### About this task
Quote word for word from the line holding "Q: Count the" to the last line below, including both, and omit any pictures.

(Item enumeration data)
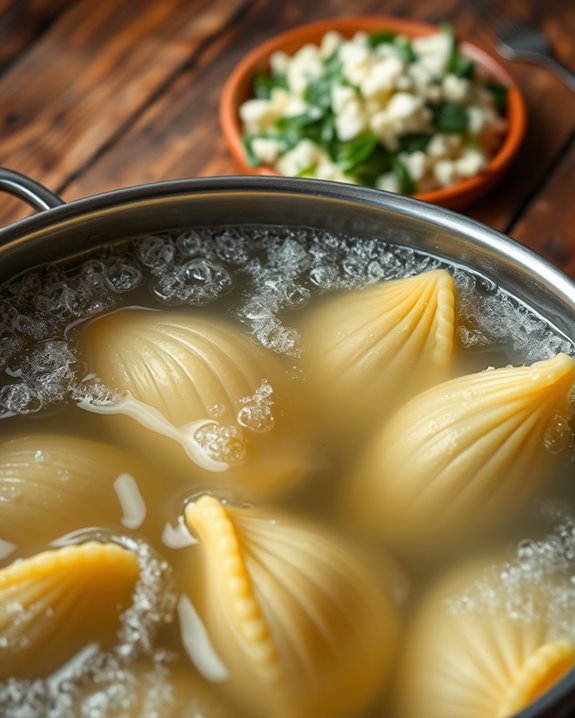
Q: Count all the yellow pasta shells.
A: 7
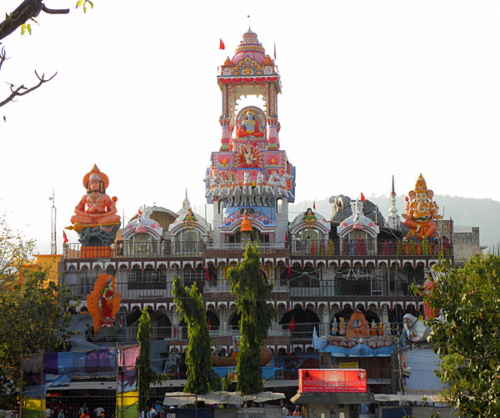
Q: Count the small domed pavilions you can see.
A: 4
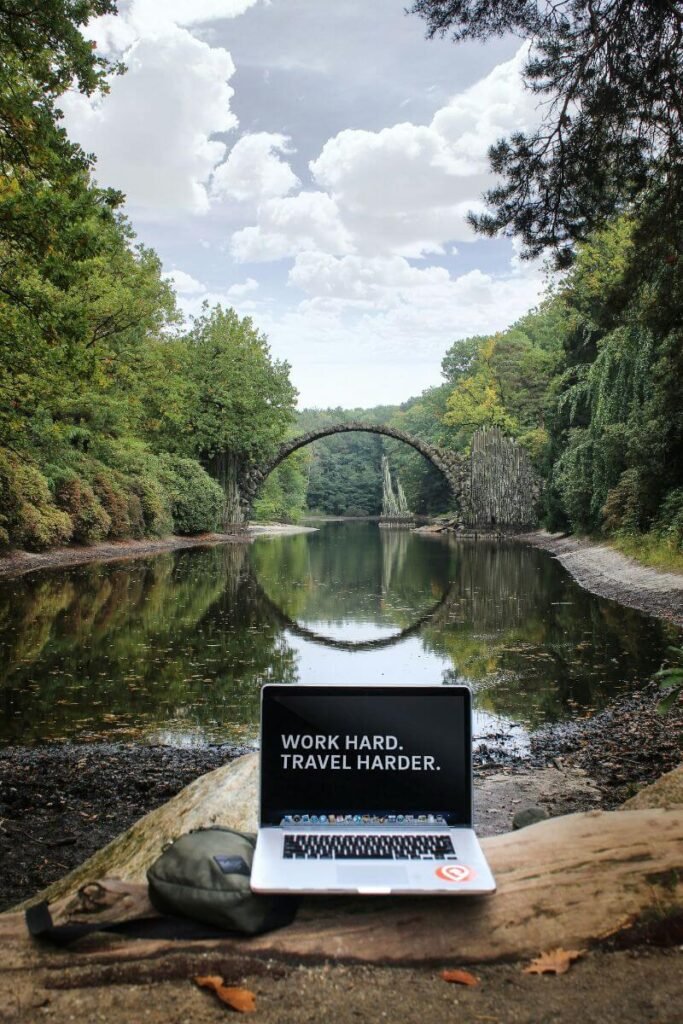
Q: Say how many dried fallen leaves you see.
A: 3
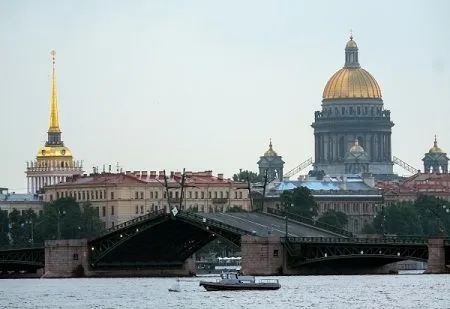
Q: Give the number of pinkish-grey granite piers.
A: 3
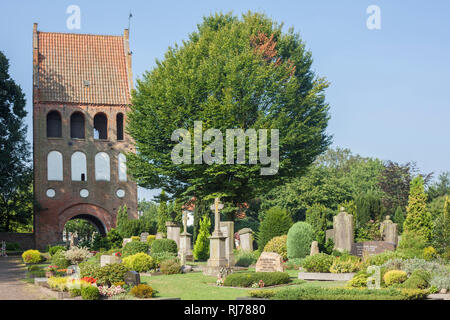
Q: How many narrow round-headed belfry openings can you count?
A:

### Your response
Q: Count the small domed pavilions you can see.
A: 4
Q: Say how many dried fallen leaves you see.
A: 3
Q: Give the number of pinkish-grey granite piers.
A: 3
Q: How many narrow round-headed belfry openings can you count?
A:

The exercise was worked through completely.